Quand vous êtes très pauvre, le fait d’avoir un enfant de plus, surtout si il y a des allocations familiales, ne vous appauvrira pas beaucoup plus. Quand vous êtes très riche, vous pouvez-vous offrir un troisième enfant. Pour les classes moyennes, un enfant de plus fait baisser le niveau de vie, donc elles vont se retenir de l’avoir.

On n’empêchera pas les familles d’origine étrangère d’avoir plus d’enfants que les autres, mais il faut pousser les familles de classe moyenne à avoir les enfants qu’elles voudraient.

 

Relancer la natalité résoudrait-il le problème des retraites ?

 

Pour relancer la fécondité, il faut mettre beaucoup d’argent dans la politique familiale. Or il n’y a plus beaucoup d’argent. L’autre solution serait de changer de système. Cesser de donner des droits à la retraite en fonction de leur cotisation vieillesse et en revanche utiliser l’argent dépensé par les actifs pour la politique familiale au sens large, pour asseoir des droits à la retraite. Donc vous auriez des droits à la retraite en fonction de l’argent mis dans la génération à venir au travers de vos enfants ou de ceux des autres. Dans ce système-là qui ne coûte rien puisque l’argent dépensé sert à ouvrir des droits à la retraite, il y a une incitation évidente à avoir de nombreux enfants. C’est incitatif pour la société et d’un point de vue individuel, puisque si nous avez un enfant vous ne serez pas pénalisé mais au contraire récompensé.
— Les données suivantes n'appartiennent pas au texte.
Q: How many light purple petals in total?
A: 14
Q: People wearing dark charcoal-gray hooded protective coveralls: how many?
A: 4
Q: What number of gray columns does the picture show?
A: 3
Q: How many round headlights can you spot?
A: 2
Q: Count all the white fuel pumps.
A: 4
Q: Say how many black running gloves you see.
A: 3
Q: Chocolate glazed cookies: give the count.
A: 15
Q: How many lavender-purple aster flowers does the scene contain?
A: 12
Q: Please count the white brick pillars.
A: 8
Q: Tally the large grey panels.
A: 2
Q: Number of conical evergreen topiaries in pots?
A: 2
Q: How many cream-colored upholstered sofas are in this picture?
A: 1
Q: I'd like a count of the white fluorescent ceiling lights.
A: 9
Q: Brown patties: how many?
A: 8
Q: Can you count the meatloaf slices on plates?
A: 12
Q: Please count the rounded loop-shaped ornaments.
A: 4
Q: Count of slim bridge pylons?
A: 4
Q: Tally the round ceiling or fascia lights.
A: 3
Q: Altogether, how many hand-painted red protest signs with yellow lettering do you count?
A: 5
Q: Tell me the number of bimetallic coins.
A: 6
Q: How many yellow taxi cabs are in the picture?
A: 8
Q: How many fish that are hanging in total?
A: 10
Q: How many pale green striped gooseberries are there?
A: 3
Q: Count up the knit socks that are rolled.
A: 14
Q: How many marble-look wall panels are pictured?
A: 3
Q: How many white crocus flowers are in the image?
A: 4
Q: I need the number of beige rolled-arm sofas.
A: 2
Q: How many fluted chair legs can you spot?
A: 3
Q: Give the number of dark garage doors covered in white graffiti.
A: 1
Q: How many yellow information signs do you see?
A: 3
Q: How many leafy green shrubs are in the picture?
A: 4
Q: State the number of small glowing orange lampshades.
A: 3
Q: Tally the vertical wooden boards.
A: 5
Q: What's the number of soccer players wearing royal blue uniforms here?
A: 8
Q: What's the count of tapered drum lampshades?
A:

Pour les populations étrangères, si elles décident de bien élever leurs enfants et les poussent pour les études et le travail, elles auront des droits à la retraite comme les autres, ce n’est que justice. En revanche, pour les familles qui ne vivent que des allocations familiales et du RSA et dont les enfants sont déscolarisés en troisième et ne travaillent pas, ce système-là n’a aucun intérêt.

Donc ceux qui s’investissent pour le pays et poussent leurs enfants pour les études et l’insertion professionnelle, seront récompensés et c’est l’intérêt de tout le monde.